Poster: Upper Limb Case & Anatomical Studies Posters
49 - Identification of a Rare Superficial Brachioulnoradial Artery and Deep Brachiointerosseous Artery in the Upper Limb of a Cadaveric Donor: A Case Report
Sunday, March 24, 2024
5:00pm – 7:00pm US EDT
Location: Sheraton Hall
Poster Board Number: 49
There are separate poster presentation times for odd and even posters.

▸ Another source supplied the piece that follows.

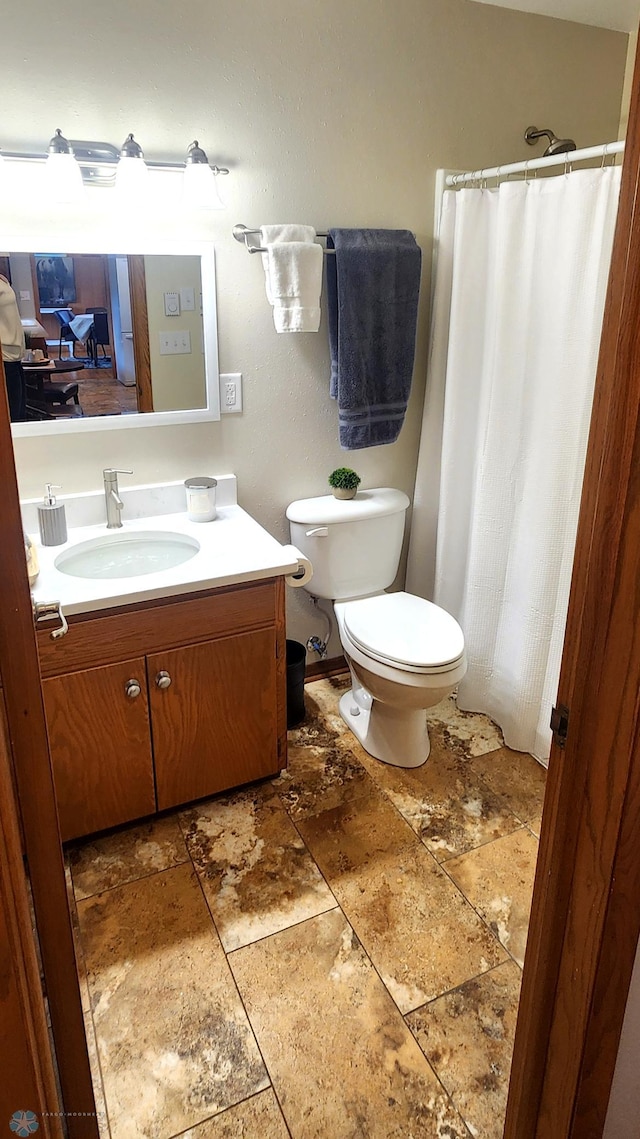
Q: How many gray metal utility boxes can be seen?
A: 0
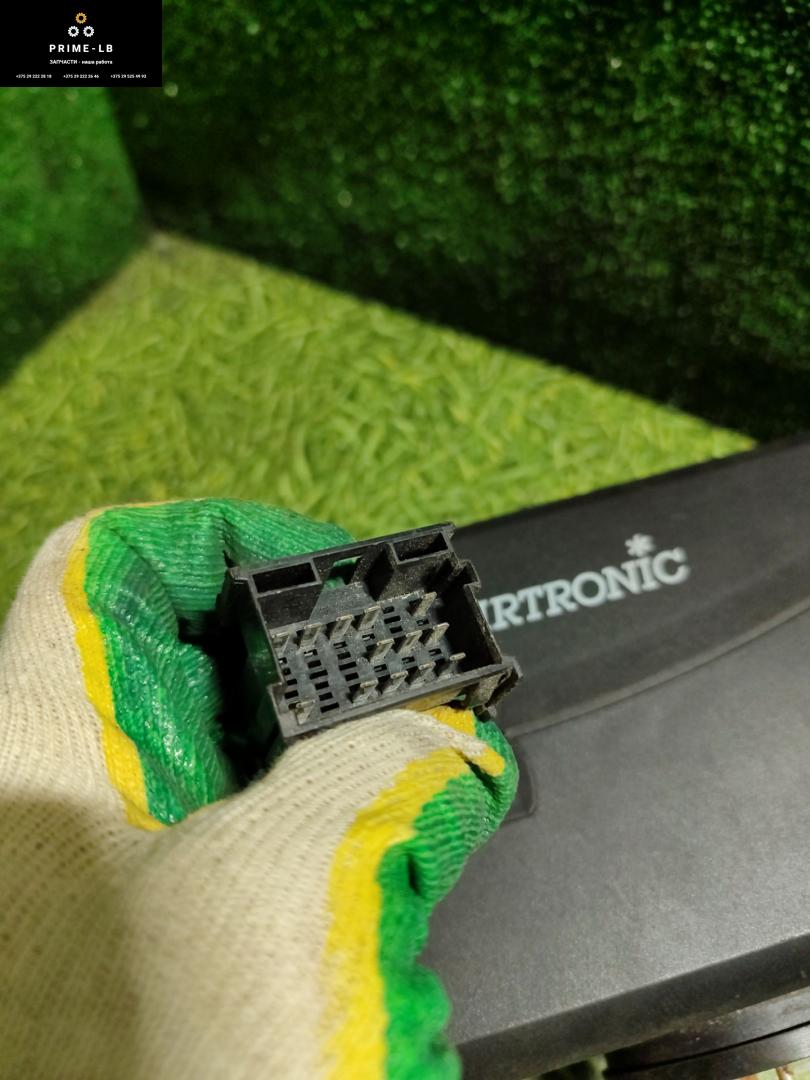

Odd poster #s – first hour
Even poster #s – second hour
Co-authors:
Emily MacPherson, MSc - Surgical Pathologist Assistant, Yellowstone Pathology Institute; Andre Williams - University of Toronto; Logan Bale, MSc - Laboratory and Educational Coordinator, Anatomy, Biomedical and Molecular Sciences, Queen's University; Leslie MacKenzie, PhD - Associate Professor of Anatomy, Biomedical and Molecular Sciences, Queen's University
Anatomical Technician & Demonstrator McMaster University Kingston, Ontario, Canada
Abstract Body : INTRODUCTION & OBJECTIVE: Upper limb vasculature variations occur in approximately 11-24% of the population. The discovery of a rare unilateral upper limb arterial variation is discussed in the current study. A high brachial artery bifurcation into a superficial brachioulnoradial artery (SBURA) and deep brachiointerosseous artery (DBIA) was observed in a cadaveric donor. The exact presentation of this variation has yet to be described in current literature. This study characterizes, through comprehensive dissection, this variation for clinical and educational applications. Knowledge of the variation remains relevant in medical practice to inform approaches to upper limb procedures to avoid iatrogenic injury.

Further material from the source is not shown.